Los fariseos que observaban la escena les critican severamente: “Oye, ¿por qué hacen en sábado lo que no está permitido?” Al decir eso se referían a la prohibición contenida en Ex 20,8-11 que ellos interpretaban de manera estricta, considerando una transgresión lo que los discípulos hacían. Los fariseos pretenden utilizar las escrituras para condenar a Jesús, pero Jesús demuestra tener un vasto conocimiento de las escrituras. Eso lo vemos a lo largo de todos los relatos evangélicos. Por eso les riposta citando el pasaje en el que el mismo rey David hizo algo prohibido al tomar los panes consagrados del templo para saciar el hambre de sus hombres (1 Sam 21,2-7).

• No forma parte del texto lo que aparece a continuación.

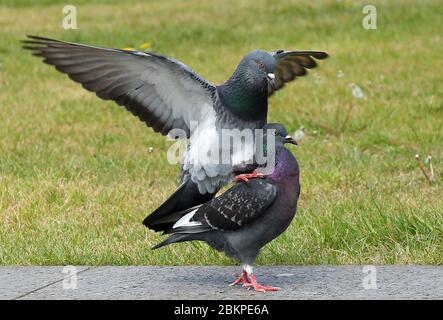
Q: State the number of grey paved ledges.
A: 1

Esta observancia estricta del sábado, la circuncisión, la pureza ritual, fueron fomentadas por los sacerdotes durante el destierro en Babilonia para que no se perdieran esas tradiciones, y para distinguir al pueblo judío de todos los demás. Esto dio margen al nacimiento del llamado “judaísmo”. Estas prácticas llegaron al extremo de controlar todos los aspectos de la vida de los judíos. La observancia de la Ley, por la ley misma, por encima de los hombres. Es por eso que Jesús dice: “El sábado se hizo para el hombre y no el hombre para el sábado”. El amor, la misericordia, están por encima de la Ley. Jesús es Dios, es el Amor. Por tanto, termina diciendo Jesús que “el Hijo del hombre es señor también del sábado”.

Dar cumplimiento a la ley no es suficiente (la palabra cumplimiento está compuesta por dos: “cumplo” y “miento”). Estamos llamados a ir más allá. Si aceptamos que Jesús es el dueño del sábado, y que Él nos invita a seguirle (como lo hicieron los discípulos en la lectura), todo está también a nuestro servicio, cuando se trata de seguir sus pasos. De ahí que “el sábado se hizo para el hombre y no el hombre para el sábado”.

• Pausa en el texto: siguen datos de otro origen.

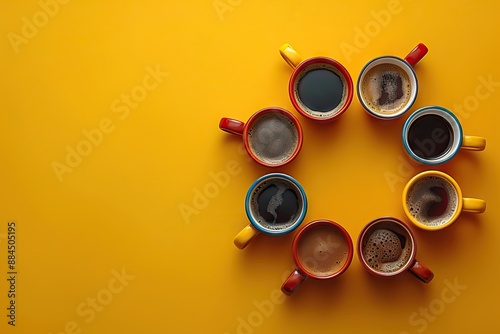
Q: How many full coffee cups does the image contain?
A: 8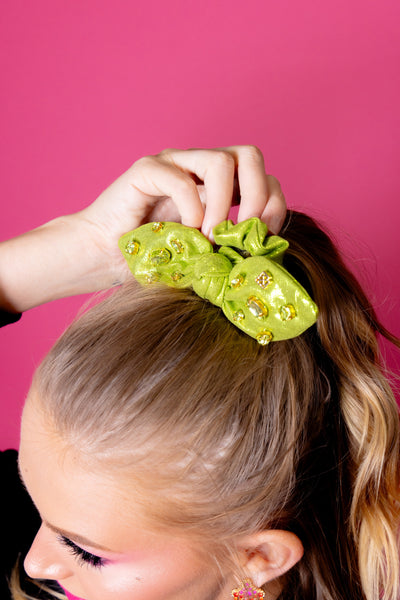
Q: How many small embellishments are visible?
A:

El Evangelio de ayer nos hablaba de la necesidad de guardar el “vino nuevo” en “odres nuevos”. De eso se trata el mensaje de Jesús. No podemos permitir que la observancia de los ritos y la interpretación estricta de los preceptos nos impidan practicar el amor y la misericordia (“Misericordia quiero, que no sacrificio” – Mt 12,7; Cfr. Os 6,6). A eso se refería el papa Francisco cuando dijo: “Quien se acerca a la Iglesia debe encontrar puertas abiertas y no fiscales de la fe”.

Para seguir a Jesús no es necesario que nos convirtamos en “beatos” ni que nos apartemos del mundo. No podemos vivir un ritualismo artificial que raye en la hipocresía. Por eso el papa Francisco también nos ha dicho que necesitamos santos que amen la Eucaristía y que no tengan vergüenza de tomar una cerveza o comer pizza el fin de semana con los amigos.  Necesitamos santos a los que les guste el cine, el teatro, la música, la danza, el deporte.  Necesitamos santos sociables, abiertos, normales, amigos, alegres, compañeros.  Necesitamos santos que estén en el mundo y que sepan saborear las cosas puras y buenas del mundo, pero sin ser mundanos.

Ese es el cristiano del siglo 21… ¡Atrévete!